Phase 3: Recursive PlanningAgent-created investigation tasks complement recursive planning — the agent handles task-level decomposition while planning steps handle step-level composition.
Complexity ManagementAgent task chains use existing observability through parent_correlation_id. No new telemetry infrastructure needed.

Agent integration is not “Phase N.” It is a capability that emerges from the properties Tasker already has and becomes richer as each phase adds vocabulary and tooling.


Future Considerations

Research Workflow Template Library

As agents use Tasker for investigation, common patterns will emerge. A library of research workflow templates in tasker-contrib — parallel investigation, staged analysis, decision-point-driven deep dives — would reduce the overhead for agents building investigation workflows. These templates would use common grammar patterns and support dynamic composition for custom analysis steps.

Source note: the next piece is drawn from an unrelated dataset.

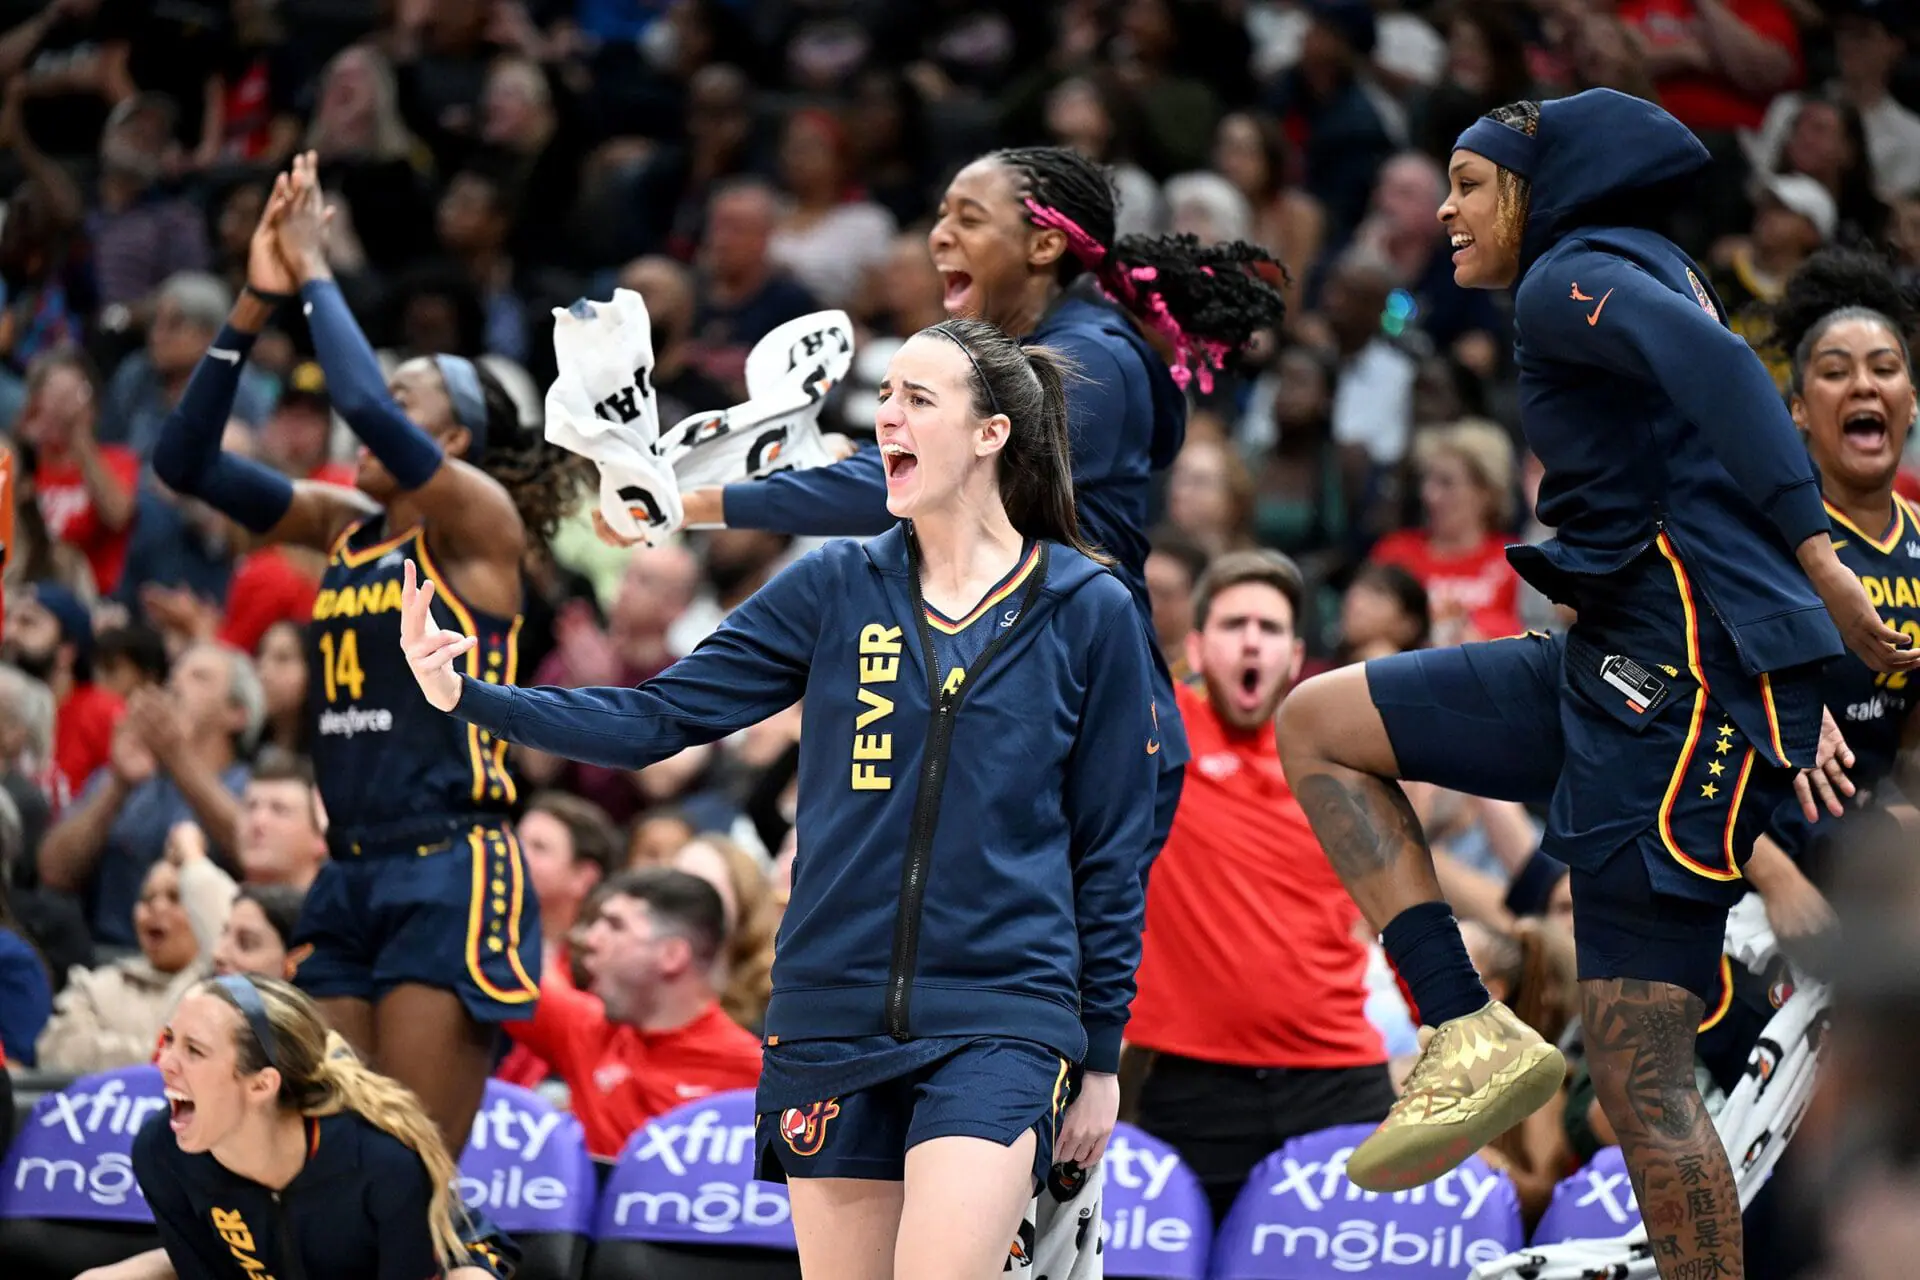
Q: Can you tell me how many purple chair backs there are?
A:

Agent SDK / Client Library

While agents can interact with Tasker through the standard API, a thin client library that encapsulates common patterns (create investigation task, wait for results, parse converged findings) would reduce integration friction. This is a convenience layer, not a new abstraction — it wraps existing API calls in agent-friendly patterns.

Feedback Loops

Over time, patterns in how agents use investigation results to inform workflow design could feed back into the grammar’s common patterns. If agents consistently compose similar handlers for research, those compositions become candidates for named common patterns with additional testing and documentation. If investigation workflows consistently follow certain patterns, those patterns become template library entries. The system learns from its agent clients’ behavior, not through agent-internal mechanisms, but through observable patterns in task creation and execution.


This document describes a cross-cutting capability, not a phase. Agent integration composes with all phases of the generative workflow initiative and requires no changes to Tasker’s orchestration runtime. It is enabled by existing infrastructure and enriched by each subsequent phase.